Extracted records

=== Begin Enclosure ===

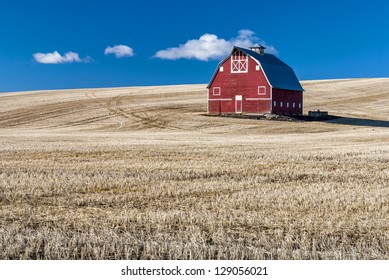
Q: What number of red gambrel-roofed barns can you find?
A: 1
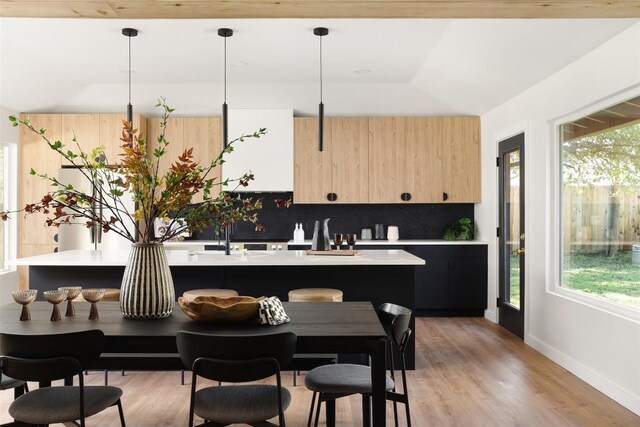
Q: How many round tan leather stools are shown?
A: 3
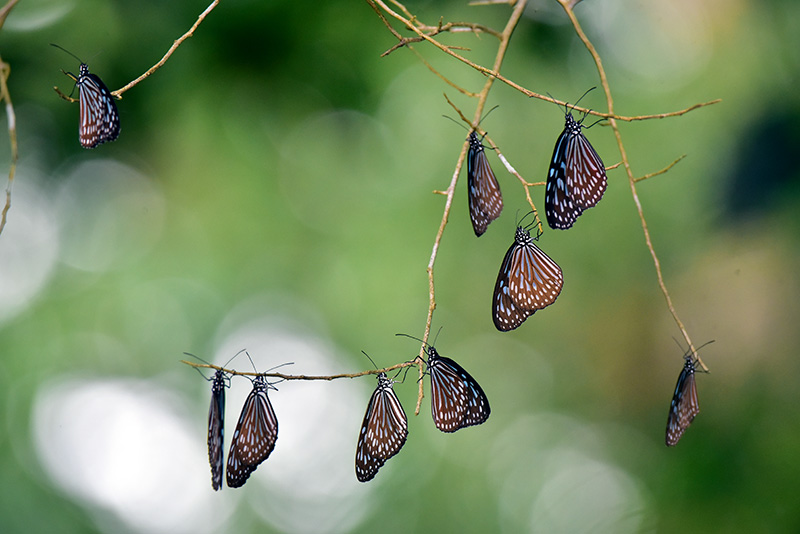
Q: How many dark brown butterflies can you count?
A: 9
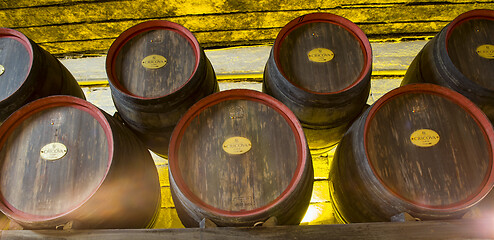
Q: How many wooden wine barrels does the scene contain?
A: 7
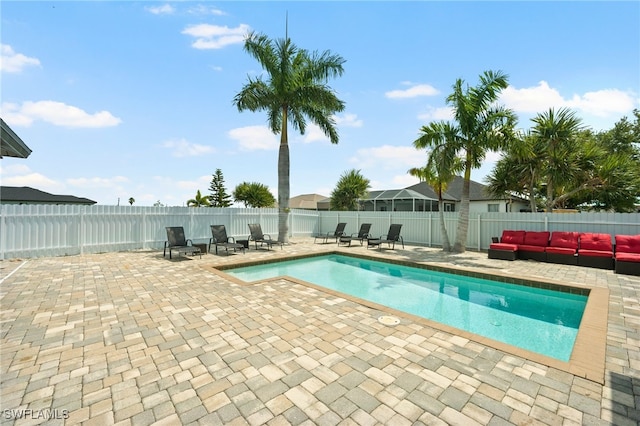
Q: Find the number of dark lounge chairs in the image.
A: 6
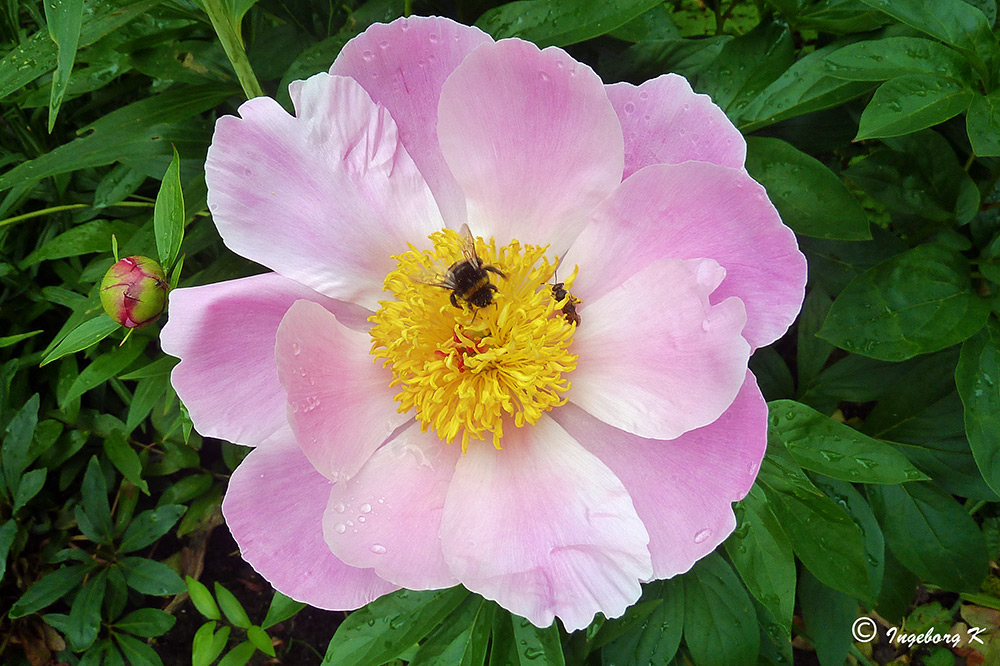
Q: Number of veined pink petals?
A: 12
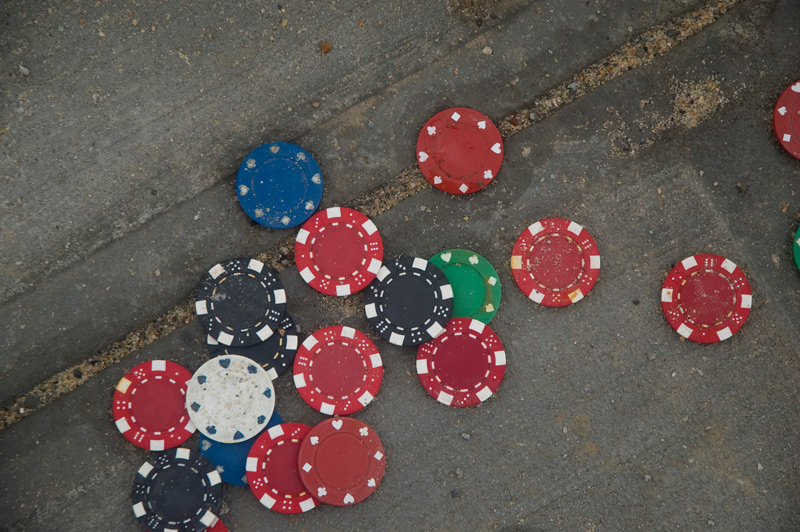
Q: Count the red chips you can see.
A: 11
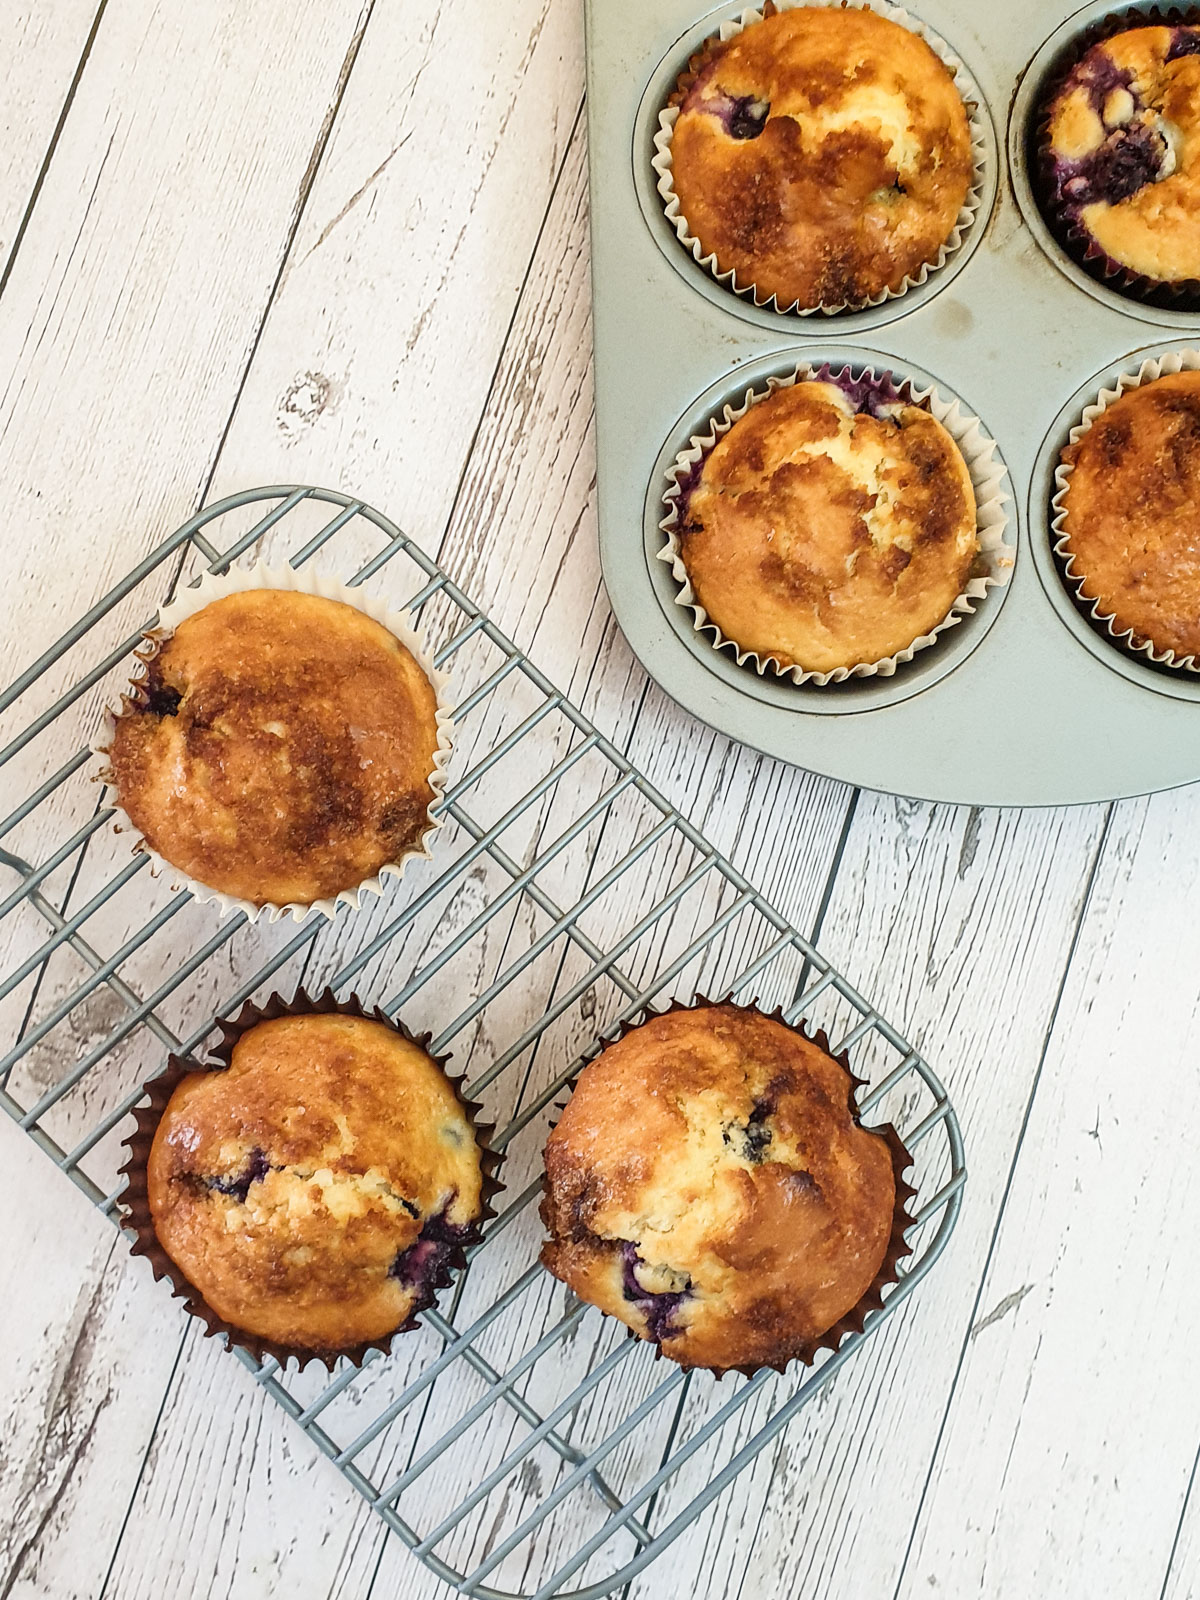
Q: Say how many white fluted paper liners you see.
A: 4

=== End Enclosure ===

ACTION ITEM
Find every line above that includes the word "dark", then state how many there are and nothing more.

REPLY TO THE TASK
2